*** Begin section ***

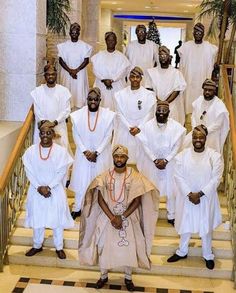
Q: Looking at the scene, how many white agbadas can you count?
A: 12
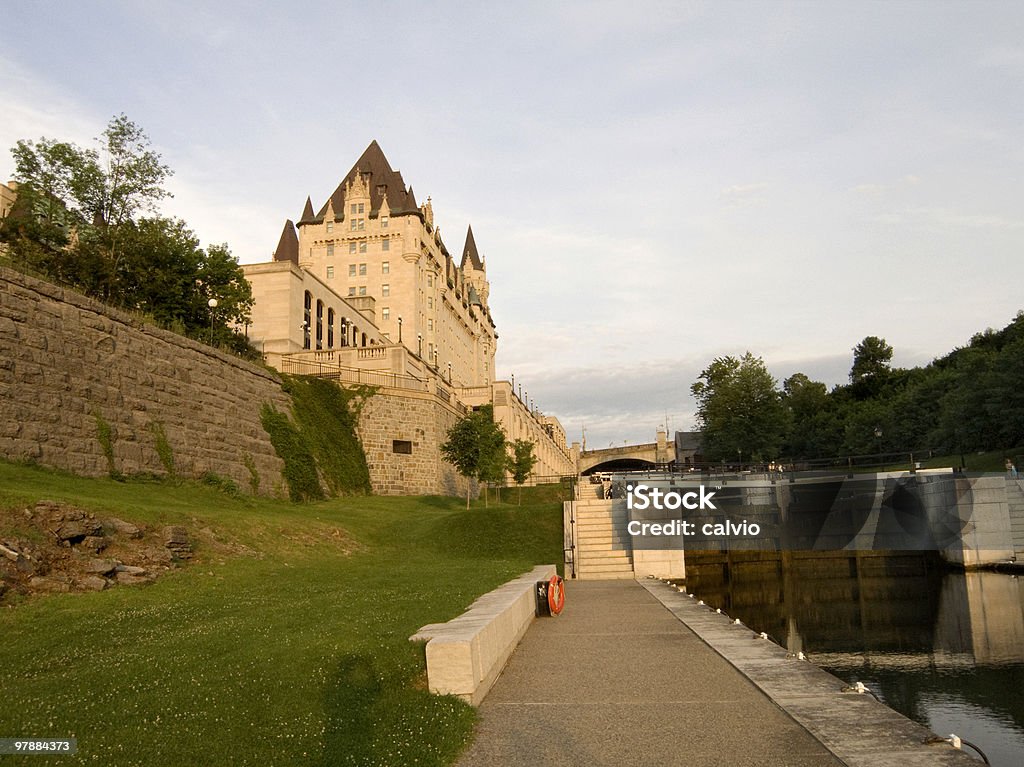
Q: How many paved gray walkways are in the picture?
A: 1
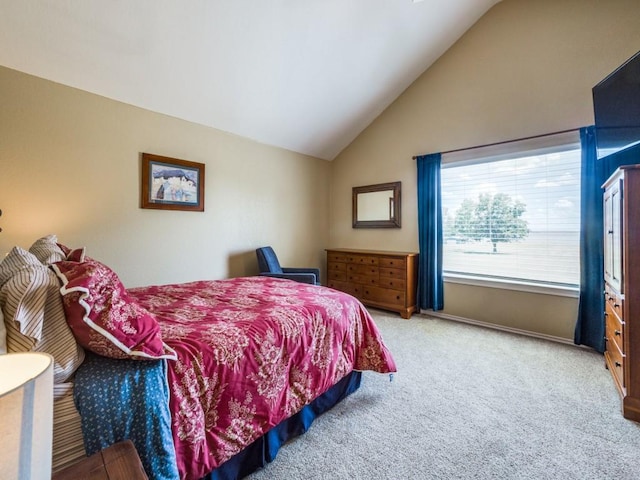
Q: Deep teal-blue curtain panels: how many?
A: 2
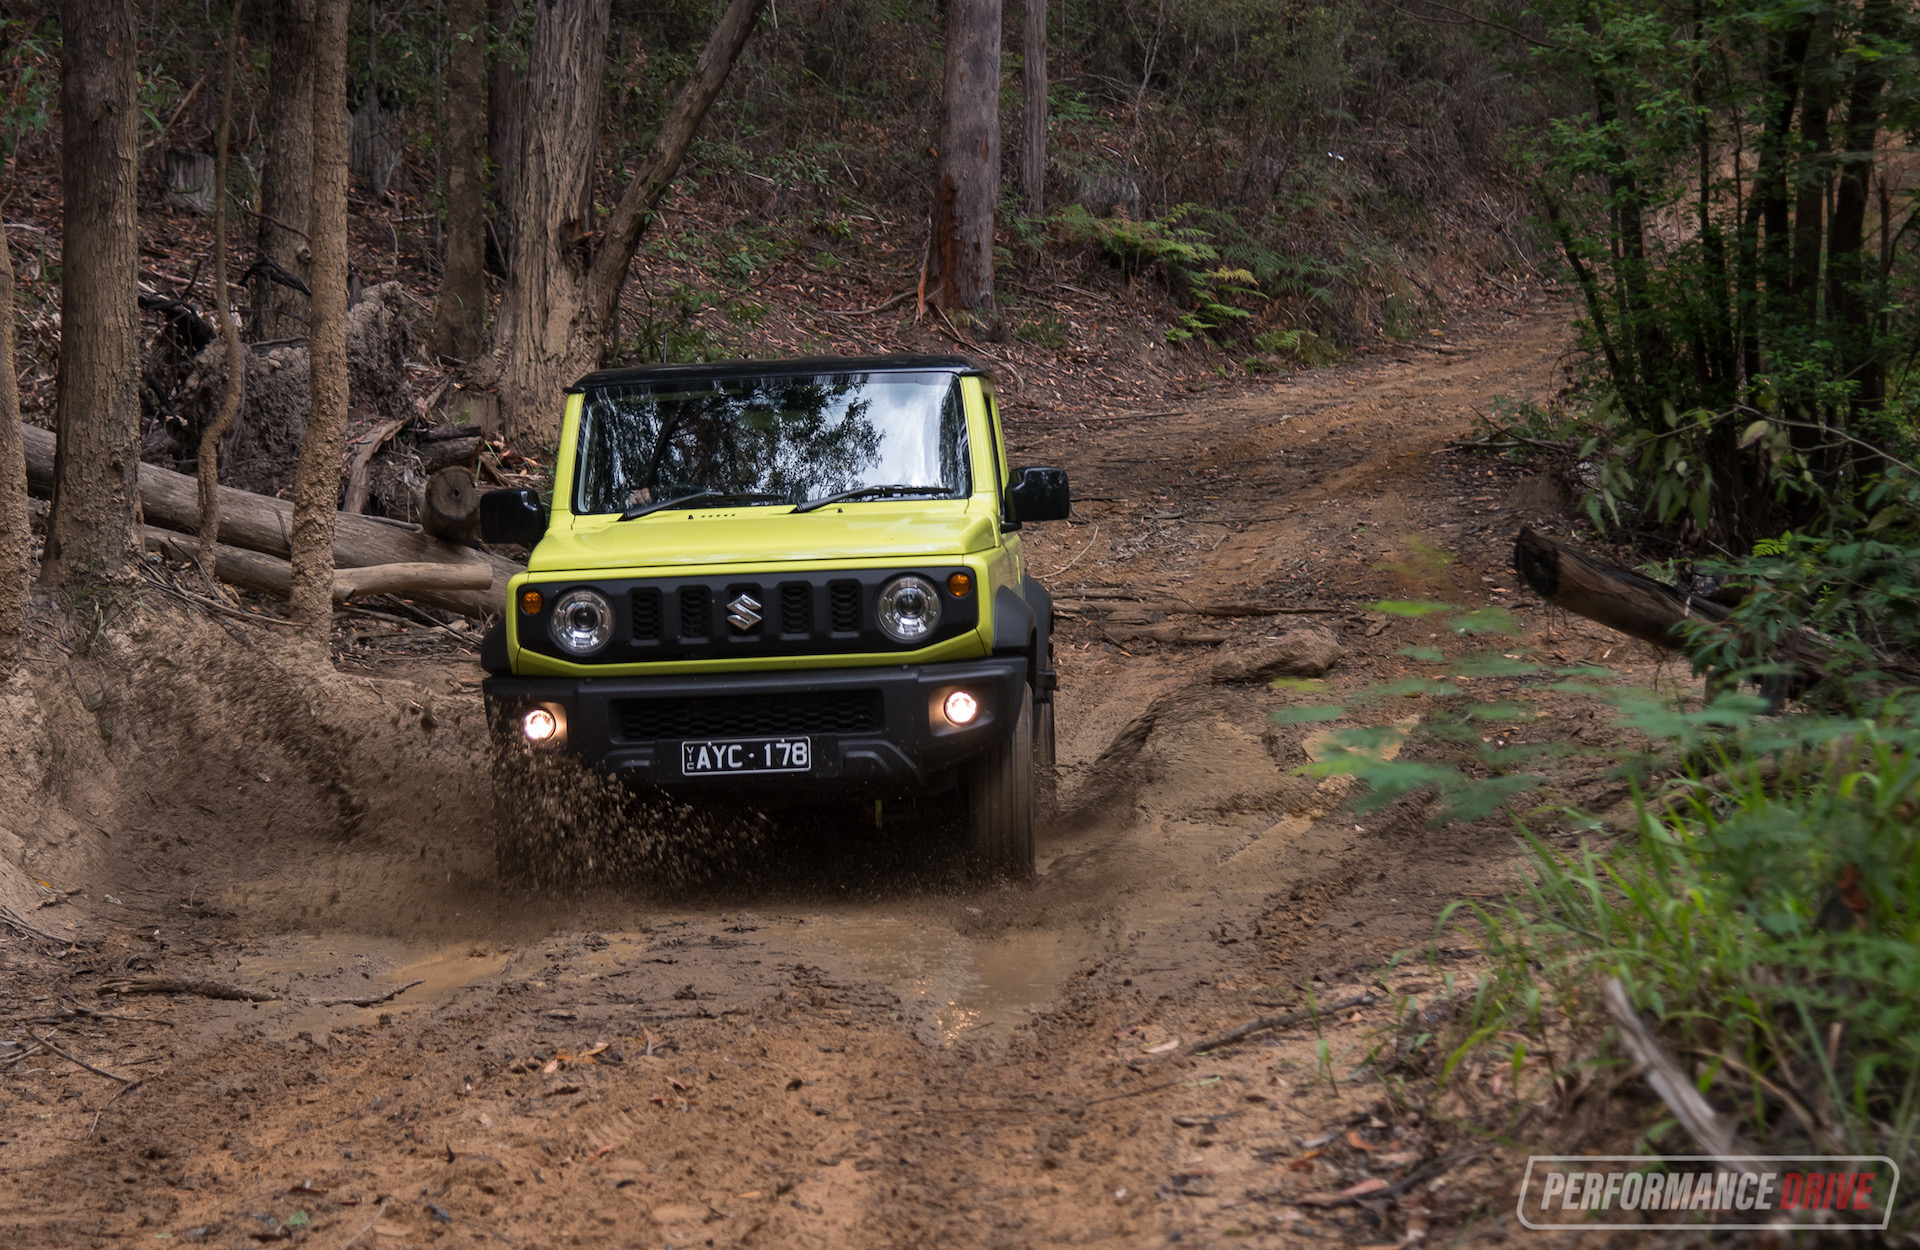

*** End section ***

● **Assignment**
Reproduce exactly and only the lines from the "Q: How many" line to the last line of the records above. Do not carry over any pictures.

● **Response to the exercise**
Q: How many paved gray walkways are in the picture?
A: 1
Q: Deep teal-blue curtain panels: how many?
A: 2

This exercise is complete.